The take-off went easily, as take-offs go. The truth is, I had never been flying with my father before and was a little more
than nervous when we rose from the choppy water like a seagull, rushing forward on the surface until the wind caught our wings
and lifted us into the air. That morning it had seemed to me it was getting cold out, but my father said
it would be warmer out on the island. “It catches those Caribbean winds,” he said. “It’s different out there.”

“It’s beautiful,” Patricia reassured me, shouting over the engine. “You’ll really love it, Pilot. You really will.”

“Trust us.”

In the air I could see the coast of the United States falling away. There were no sailboats at all, only waves, slate blue
and flat in the gray winter daylight. I sat in the front with my father, and Patricia sat in the back, where there was barely
enough space for even her, we had brought so many supplies.
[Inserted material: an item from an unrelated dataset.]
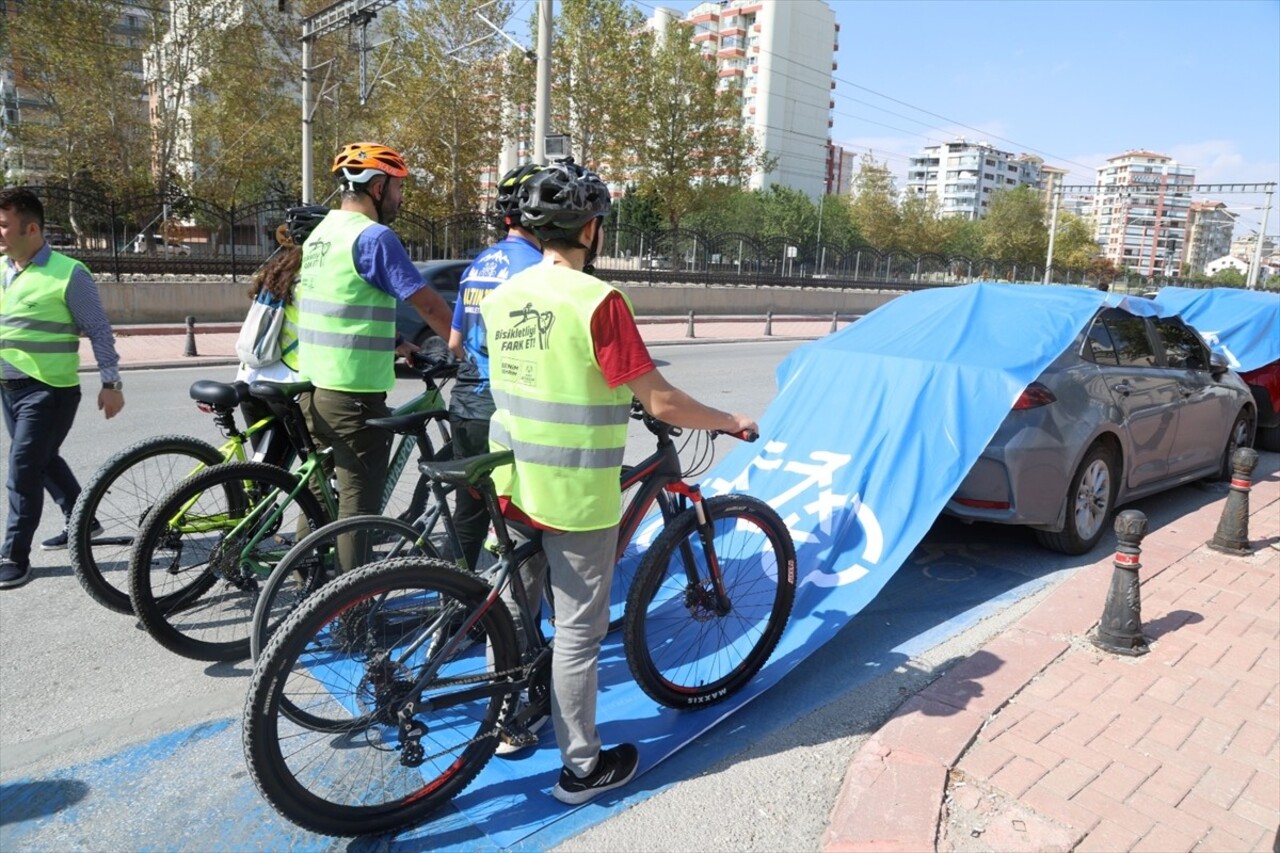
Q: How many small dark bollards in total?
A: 6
Dad turned to me, though, not her, asking, “Are you all right,
son? Are you comfortable?”

An overcast day, with a solid cloud stretching all the way to the horizon. “This is great,” I told him. “This is awesome.”
I said this through clenched teeth. I could feel all those snakes beneath my skin coiling and slithering. I never could express
enthusiasm—even when it was genuine.

The engine was loud, and cold air leaked into the cabin of the little seaplane in squealing fissures through the fuselage.
Dad turned to me with a conspiratorial smile. “Your mother would never have gone flying like this.” He said it as if she were
dead.

“You’re right,” I agreed. But I also knew that he never would have invited her.

“I’m glad you could come.” He had to shout this over the noise of the engine and the wind coming into the plane.

“Have you ever taken Eric up here?”

“He’s always too busy to visit,” my father said. “The big brain surgeon has more important things to do than visit his old
dad.”

“How much more flying,” I asked, “until we get there?”